Problem description - Locate the line containing "Q: Could you" in the data below. Reproduce it and every following line up to the end, exactly as given.
** Input records follows **
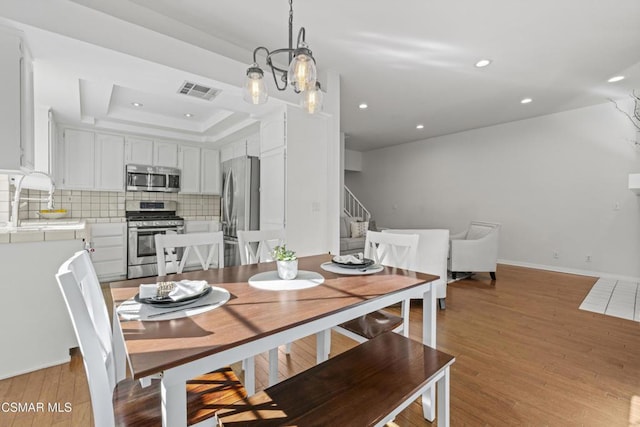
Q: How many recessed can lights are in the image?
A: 7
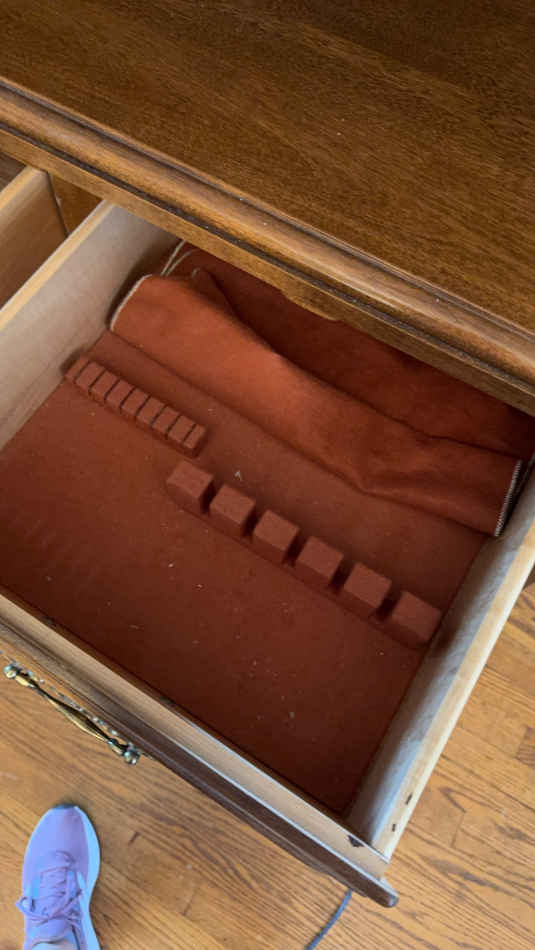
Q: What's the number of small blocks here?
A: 9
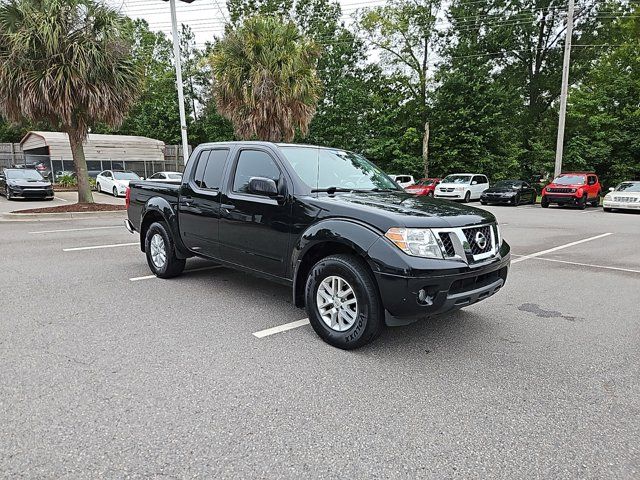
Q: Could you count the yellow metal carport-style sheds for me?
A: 0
** End of Input records **
Output of the exercise -
Q: Could you count the yellow metal carport-style sheds for me?
A: 0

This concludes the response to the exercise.